Dans les ouranefs ou les stations orbitales, il est possible de recréer une gravité artificielle sans système gyratoire (grande roue à la 2001).
Les modules anti-G fonctionnent à l’arret et indépendament de la nature du sol au dessus duquel ils lévitent. Le mode de transport terreste le plus courant est le char chtonide. Qu’il soit d’agrément (sièges passager) ou utilitaire (plateforme de stockage) il repose toujours sur le même principe : un chassis pourvu de modules anti-G, 2 gros propulseurs à fusions articulés par rapport au cockpit pour orienter la poussée.
Les chars éolides, ne sont pas articulés et peuvent voler à haute altitude. Des ailes ou des propulseurs d’appoint permettent de diriger l’engin dans toutes les directions. Atterrissages et décolage peuvent se faire verticalement. Les Ouralides sont des variantes capables de sortir et entrer dans l’espace ou l’atmosphère d’une planète.
Les modèles militaires et de luxe sont souvent hybrides : les propulseurs redeviennent solidaire du chassis, des ailes Lisol apparaissent et les modules Anti-G aérien permettent à l’ensemble de se comporter comme un modèle aérien.
Une autre application très courante est la “ cavale ” qui se monte à 1 ou 2 hommes (acontiste). Cet engin, posé sur 2 blocs antigravité, demande un peu d’équilibre et atteint des vitesses terrestres élevées. Rassemblées en unitées, elles font des ravages dans les phalanges mal préparées à les recevoir. Equipées d’un bouclier quantique enveloppant le pilote, c’est l’équivalent de la bonne vieille cavalerie.

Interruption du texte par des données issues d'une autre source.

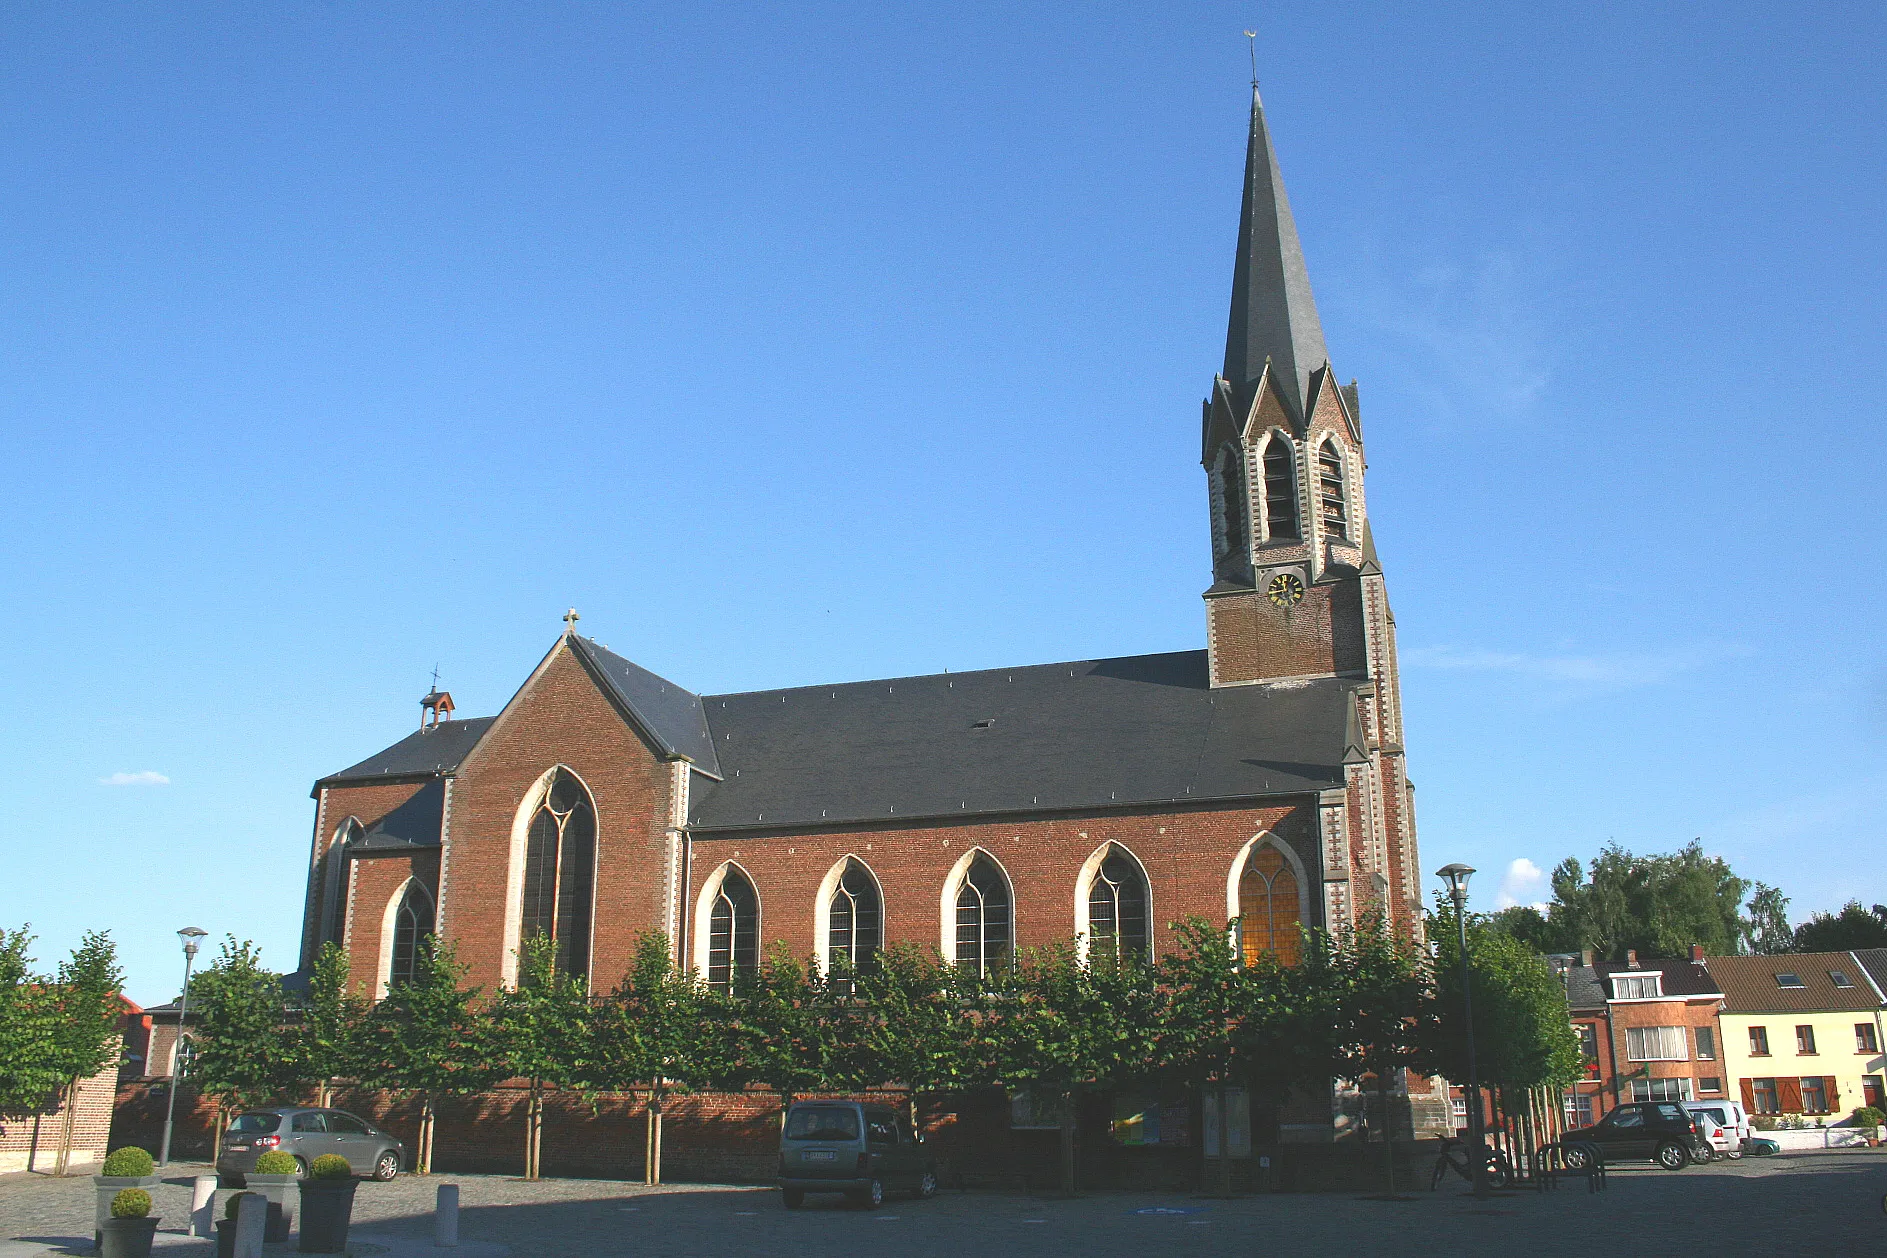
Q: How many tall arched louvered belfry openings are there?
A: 3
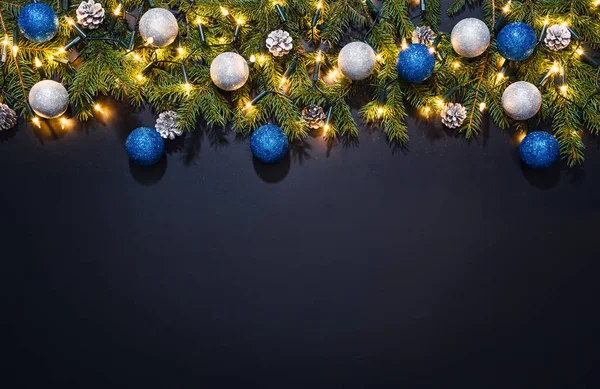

La dernière application est le module Icare : un harnais couplé à un générateur permettant d’annuler la gravité et de litteralement voler.
Excellent le coup du modèle Icare :D
J’imagine que selon la planète visitée, les systèmes anti-G s’adaptent à la gravité locale. A moins que toutes les planètes aient sensiblement la même gravité.
Oui, les installations et vêtements (combinaison ou armure) reproduisent par défaut la gravité de Gaïa.
Mais ceci a un coût en énergie qui fait que les poleis s’installent de préférence sur une planète à gravité similaire.
L’AntiG sert aussi à s’entrainer façon Dragon Ball. En effet, l’Achéen a beau être éduqué, philosophe, éveillé, il n’en reste pas moins une brute.